Best episode yet guys. And I'll thank you not to refer to Scarlet Johanson as a "hoe-efficient"

erttheking:
I think a better question would be "would it be worth it?"

Yes

I demand a follow-up for Thor's Hammer. Only Thor is able to carry it, but it's an immovable object to everyone else. In the movie, Hulk was pinned down by it, so even he couldn't move it. So why was he able to carry Thor carrying Thor's Hammer? 0_o

But doesn't each engine pod have three rotor whatsits, not two? One above and below Iron Man and the one in the middle he's pushing around?

Been a while since I last watched the film, admittedly.

1nfinite_Cros5:
I demand a follow-up for Thor's Hammer. Only Thor is able to carry it, but it's an immovable object to everyone else. In the movie, Hulk was pinned down by it, so even he couldn't move it. So why was he able to carry Thor carrying Thor's Hammer? 0_o

Because Thor was carrying Mjolnir, thus Mjolnir is allowed to move.

1nfinite_Cros5:
I demand a follow-up for Thor's Hammer.

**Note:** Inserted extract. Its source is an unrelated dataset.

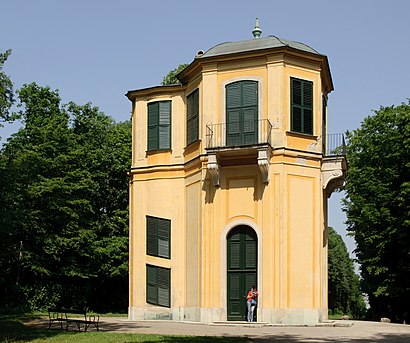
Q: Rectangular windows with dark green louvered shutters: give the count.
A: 5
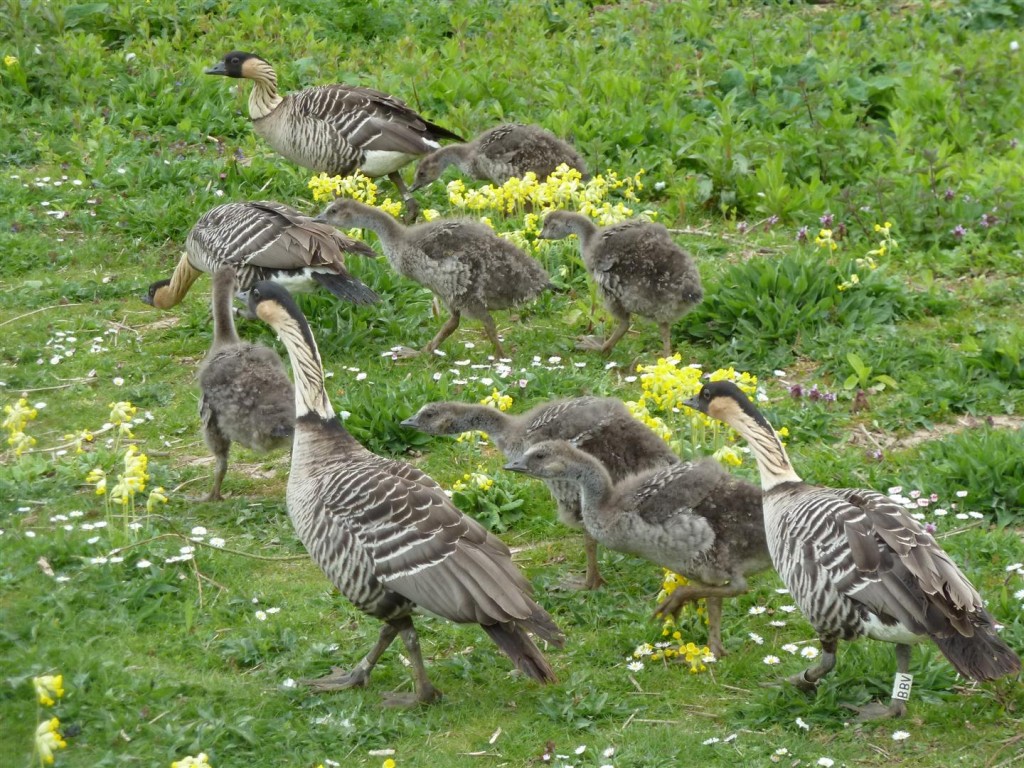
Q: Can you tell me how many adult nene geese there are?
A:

Only Thor is able to carry it, but it's an immovable object to everyone else. In the movie, Hulk was pinned down by it, so even he couldn't move it. So why was he able to carry Thor carrying Thor's Hammer? 0_o

The hammer is magical and Hulk was carrying Thor, not the hammer, thus negating the hammer's magic. Even Thor is too weak to carry the hammer at times, it only works for him because he is worthy, when he holds it he makes the impossible weight restriction of the hammer disappear.

1nfinite_Cros5:
I demand a follow-up for Thor's Hammer. Only Thor is able to carry it, but it's an immovable object to everyone else. In the movie, Hulk was pinned down by it, so even he couldn't move it. So why was he able to carry Thor carrying Thor's Hammer? 0_o

It's magic, and has to do with wielding the weapon. There are very specific requirements to be able to wield Mjolnir in the comics, which is why it was a big deal when Beta Ray Bill was able to do it. Picking up Thor when he has the hammer isn't the same as wielding it. This is also something that has been exploited in the past with people being able to keep Thor away from his Hammer in various ways as a way of putting him in jeopardy. You might not be able to pick up the weapon and use it, but encasing it in a force field, or dragging it with a tractor beam are both possible (though in comics it does depend on the writer).

In a general sense Thor Vs. The Hulk has been a classic match up, typically The Hulk pwns the crud out of Thor (and pretty much anyone else). Whether The Hulk can lift Thor's Hammer and smack him with it, depends on the writer. It pretty much comes down to an immovable object meeting an unresistable force, as The Hulk is typically defined as literally being the Strongest thing in The Marvel Universe when he gets mad enough.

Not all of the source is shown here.